Sound Transit estimates about 1,000 people use the Sumner station each weekday, either taking a Sounder train or an express bus north toward Seattle. The agency predicts a 70 percent increase in ridership by 2035.
“That station was out of parking three weeks after it opened, which I believe was in 2000,” Enslow said during last week’s Sound Transit capital committee meeting. “Parking down there is a very valued thing.”
Sumner City Councilman Steve Allsop opposes the project as recommended.
In an April 29 letter to fellow council members, Allsop said the city should hold Sound Transit to a 3 1/2-story garage the agency once agreed to.
Adding another floor with its additional stalls will only encourage more out-of-town commuters to flood into Sumner on weekdays to catch the Sounder train north, Allsop wrote.
“We are drowning in traffic,” he said. “We are derelict in our duty to preserve this town’s character if we don’t do absolutely everything in our power to limit traffic volumes.”
His pleas failed to sway a majority of his colleagues, who voted 5-2 to support the 4 1/2-story garage.

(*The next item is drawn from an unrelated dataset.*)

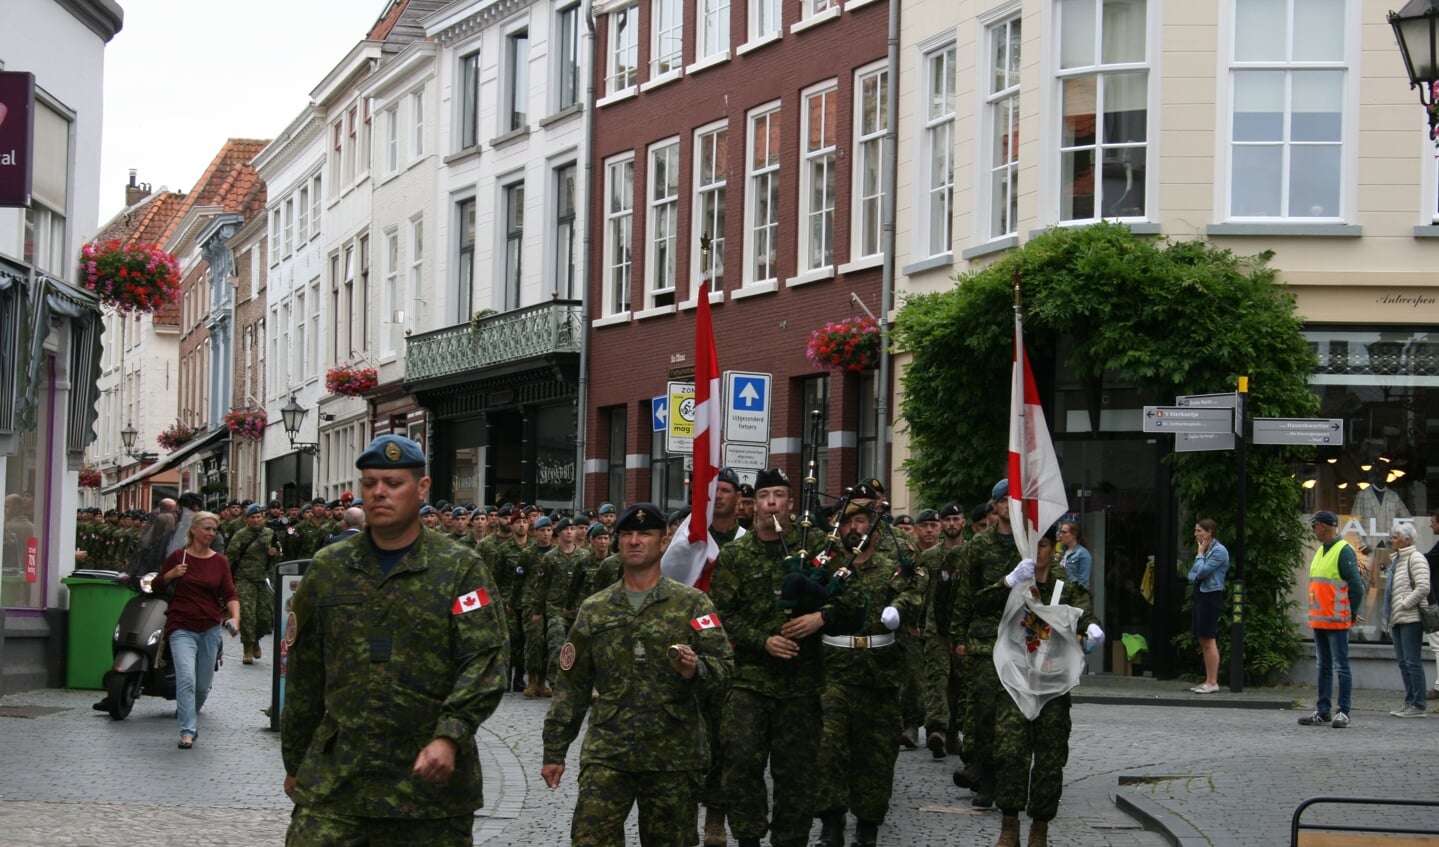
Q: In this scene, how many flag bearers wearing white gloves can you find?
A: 1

Sound Transit also has tentatively agreed to contribute $5 million for “nonmotorized improvements” at the interchange of Traffic Avenue and state Route 410, a choke point that contributes to congestion in the city during rush hours.
Sumner has been lobbying the state and others for help in rebuilding that interchange to alleviate traffic congestion.
If the Sound Transit board approves the garage, construction could begin in 2019 with the garage coming online in 2021.